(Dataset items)
○ ○ ○ ○

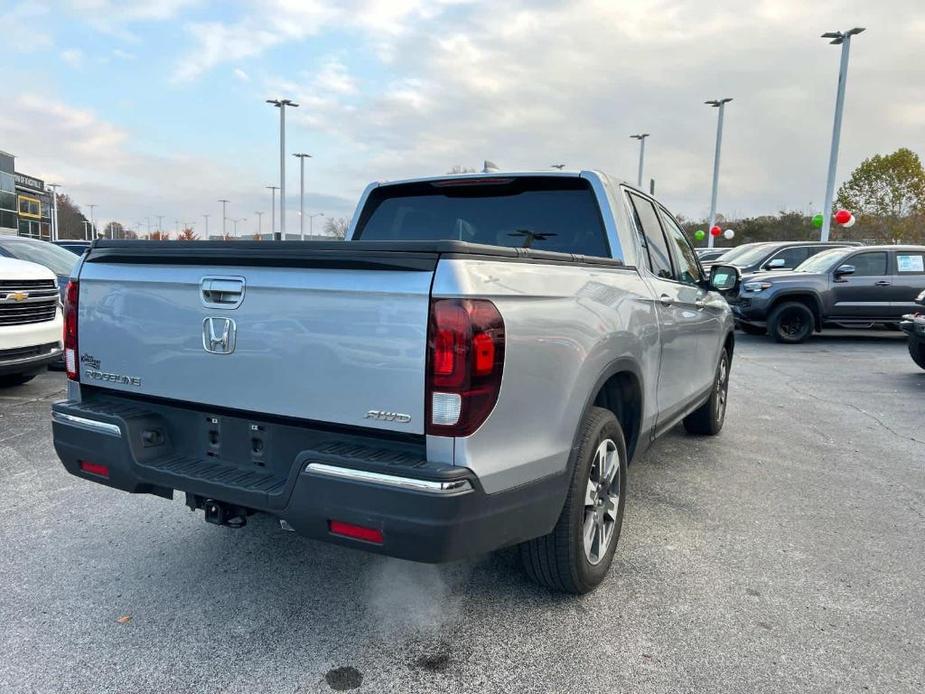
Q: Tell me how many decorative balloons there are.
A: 6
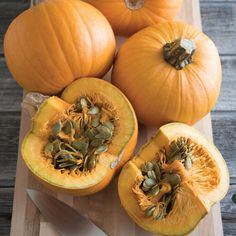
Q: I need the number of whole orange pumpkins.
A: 3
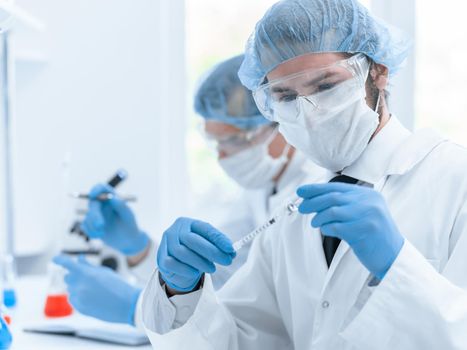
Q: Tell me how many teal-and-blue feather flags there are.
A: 0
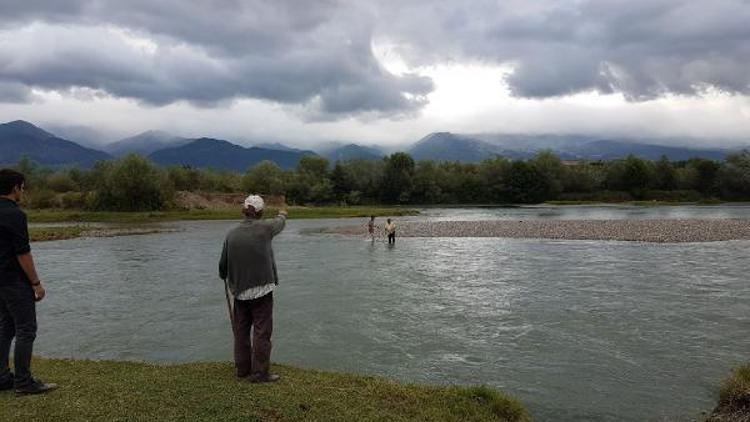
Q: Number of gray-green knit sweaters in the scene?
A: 1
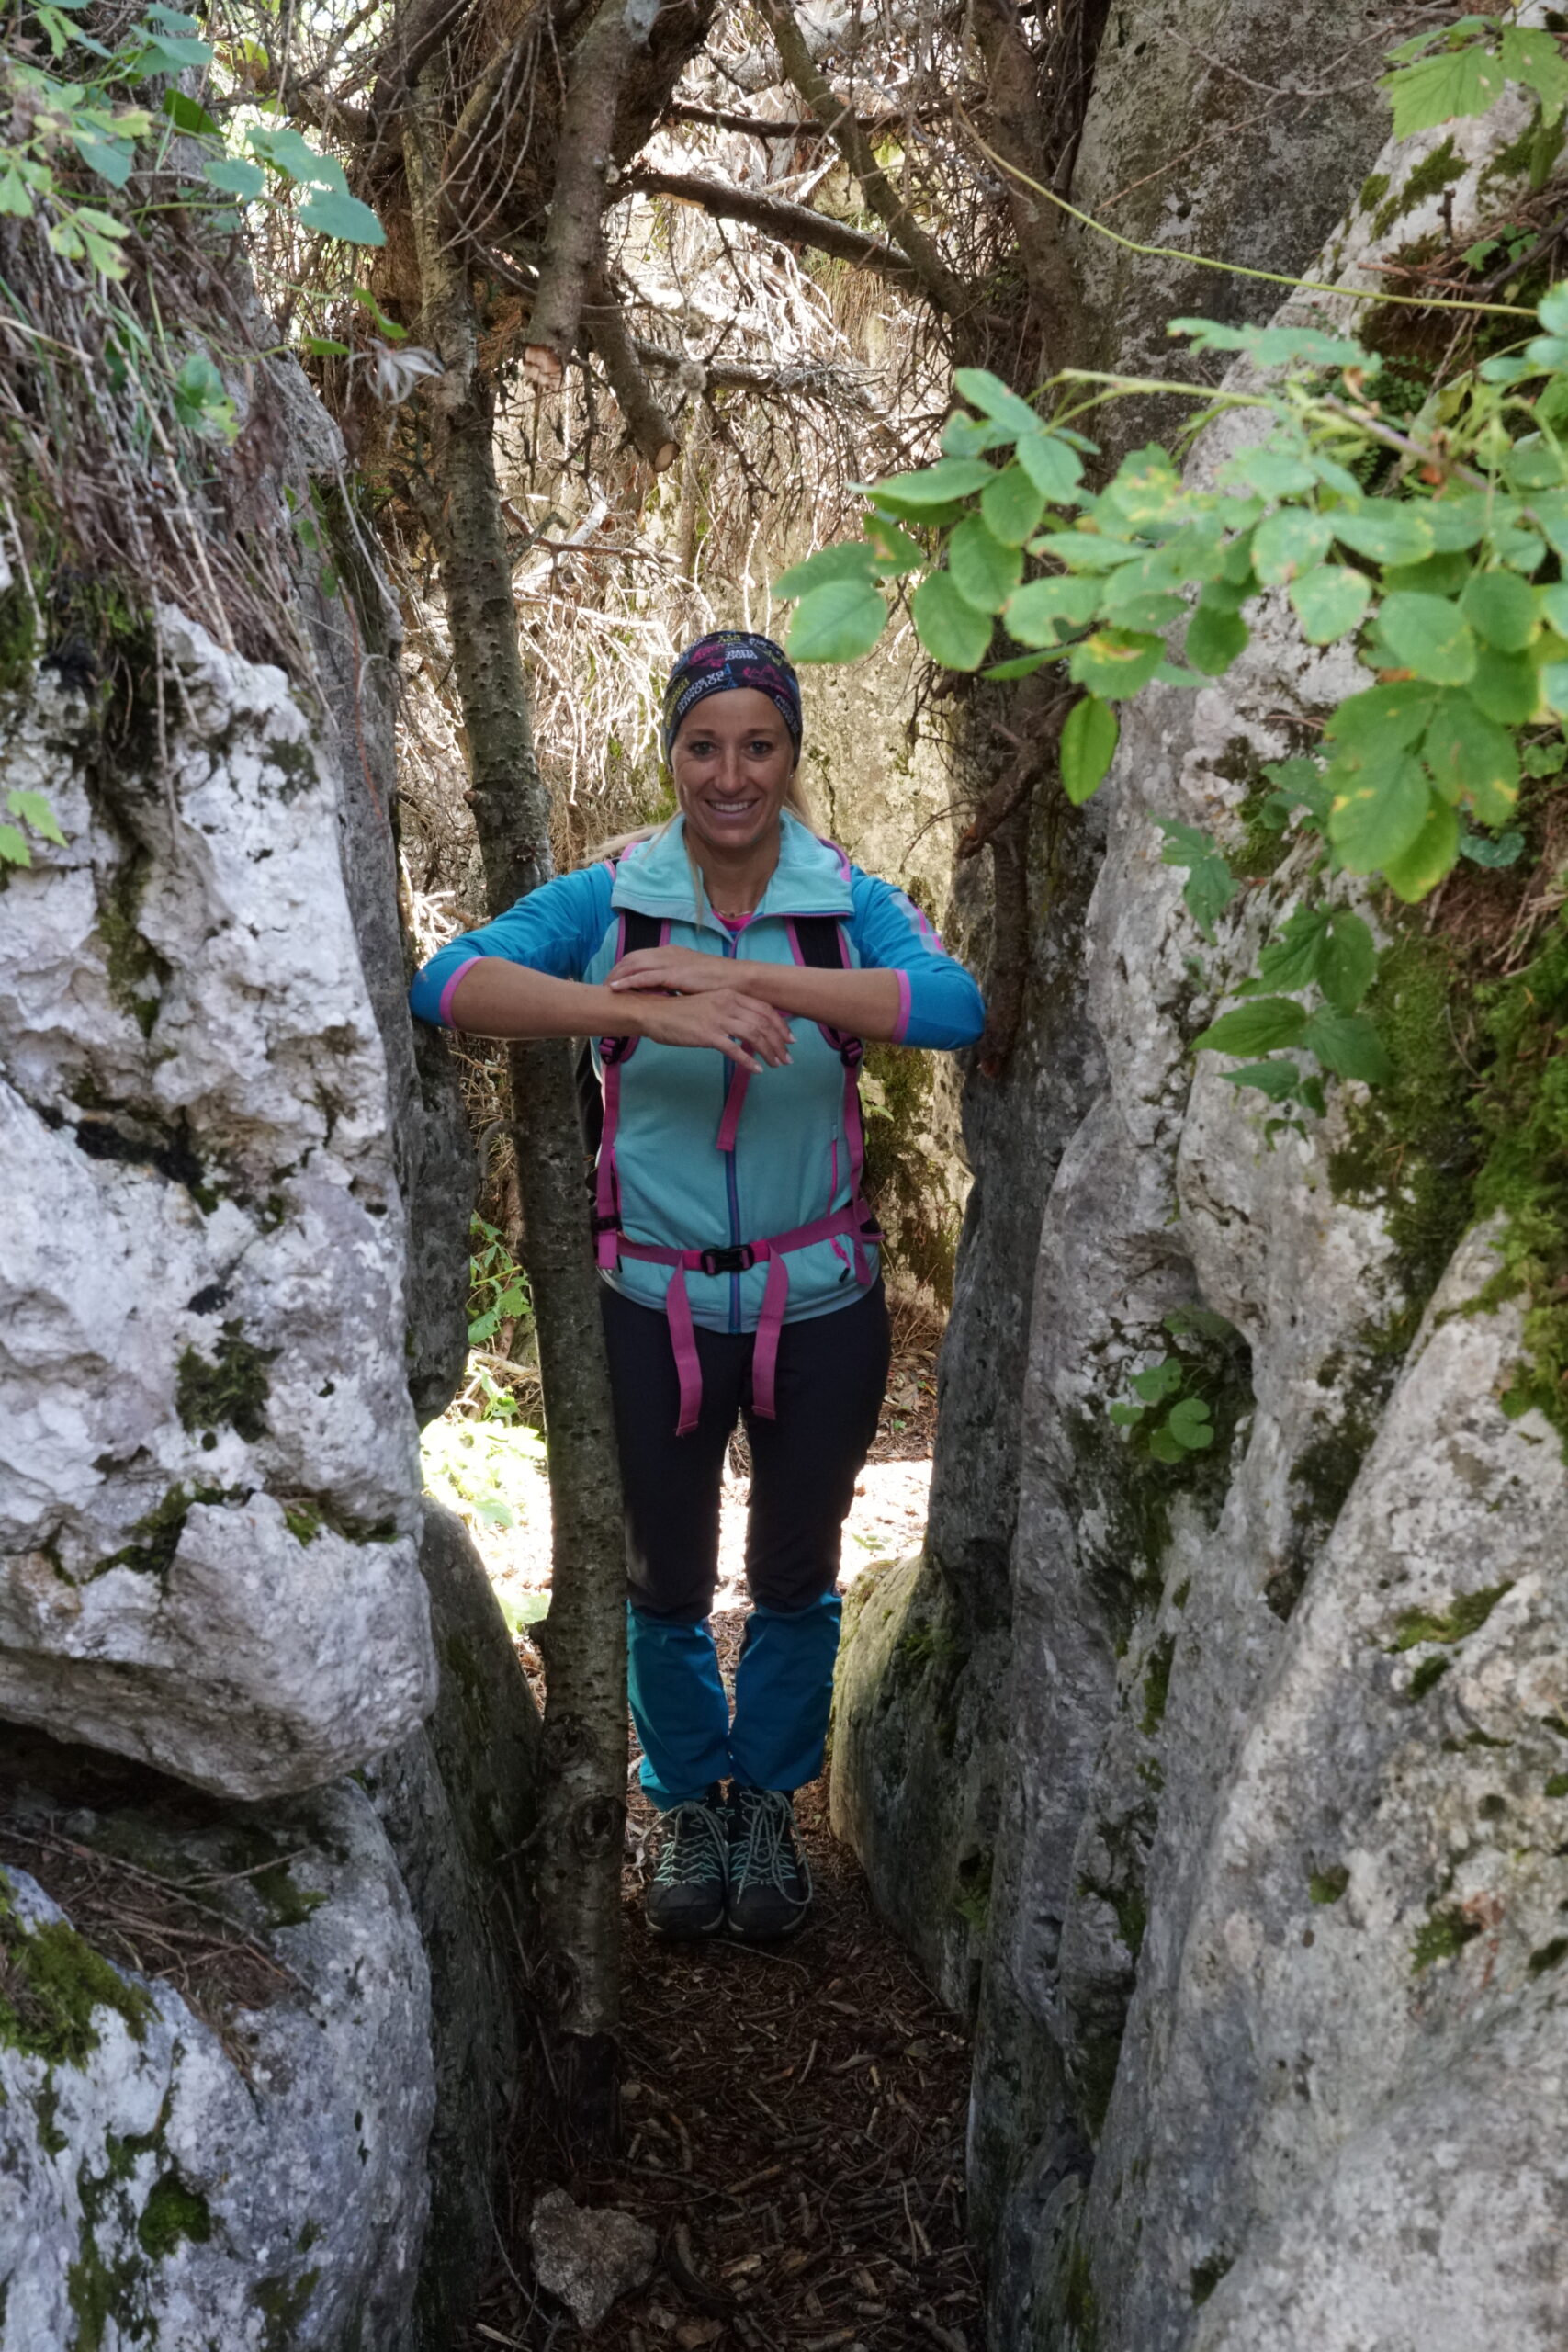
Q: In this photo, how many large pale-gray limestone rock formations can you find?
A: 2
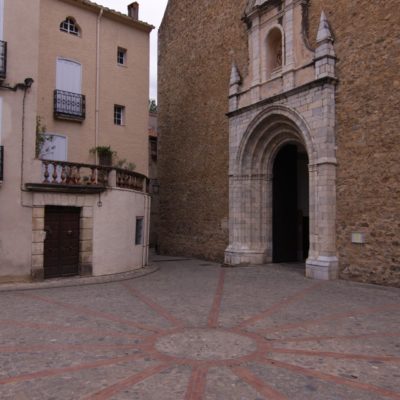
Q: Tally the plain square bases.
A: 2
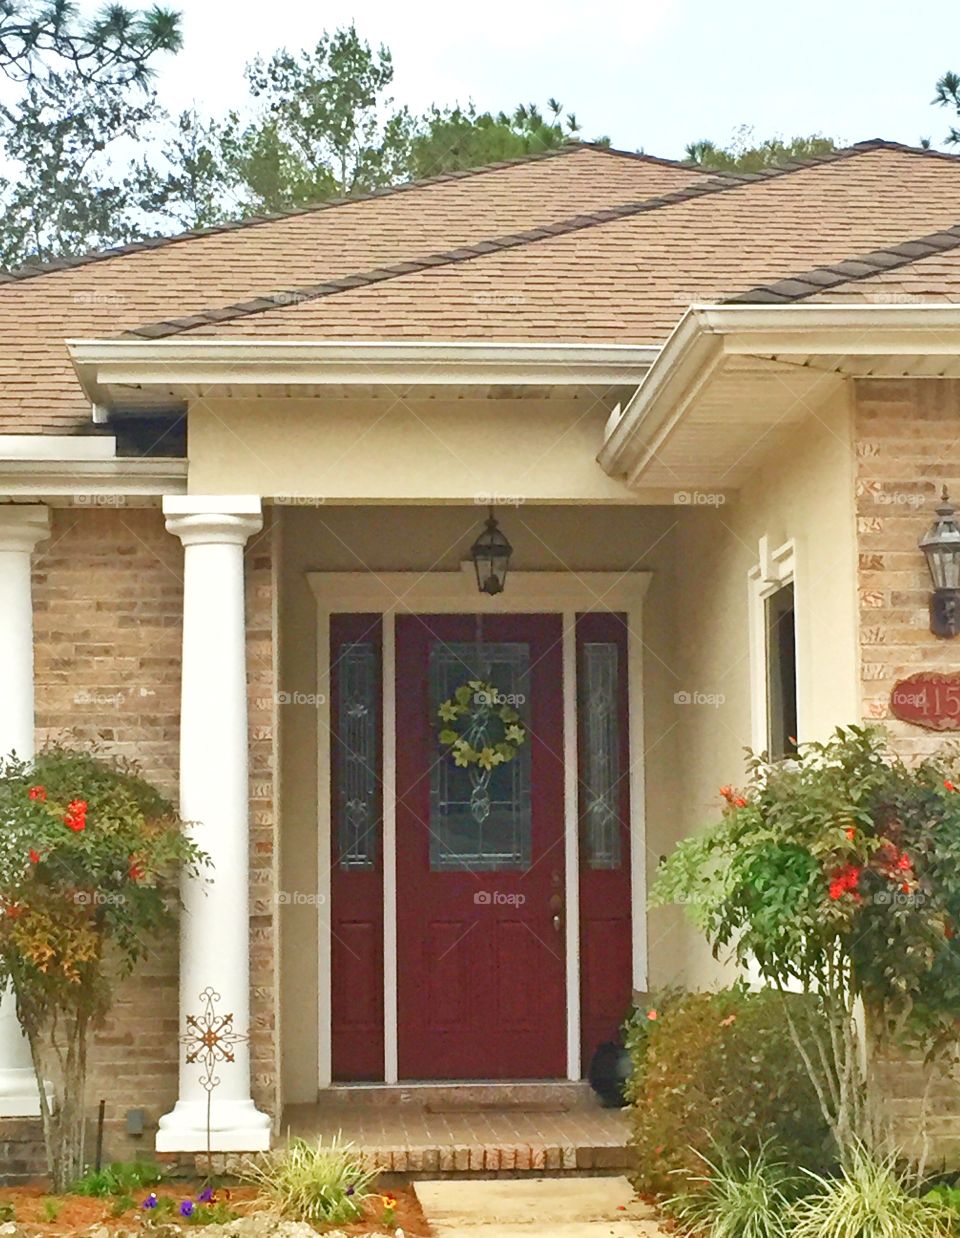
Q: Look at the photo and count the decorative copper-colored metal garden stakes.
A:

○ ○ ○ ○

DIRECTIONS:
If an entry above holds a picture, leave that picture out and print the rest exactly.

ANSWER SPACE:
Q: Tell me how many decorative balloons there are.
A: 6
Q: I need the number of whole orange pumpkins.
A: 3
Q: Tell me how many teal-and-blue feather flags there are.
A: 0
Q: Number of gray-green knit sweaters in the scene?
A: 1
Q: In this photo, how many large pale-gray limestone rock formations can you find?
A: 2
Q: Tally the plain square bases.
A: 2
Q: Look at the photo and count the decorative copper-colored metal garden stakes.
A:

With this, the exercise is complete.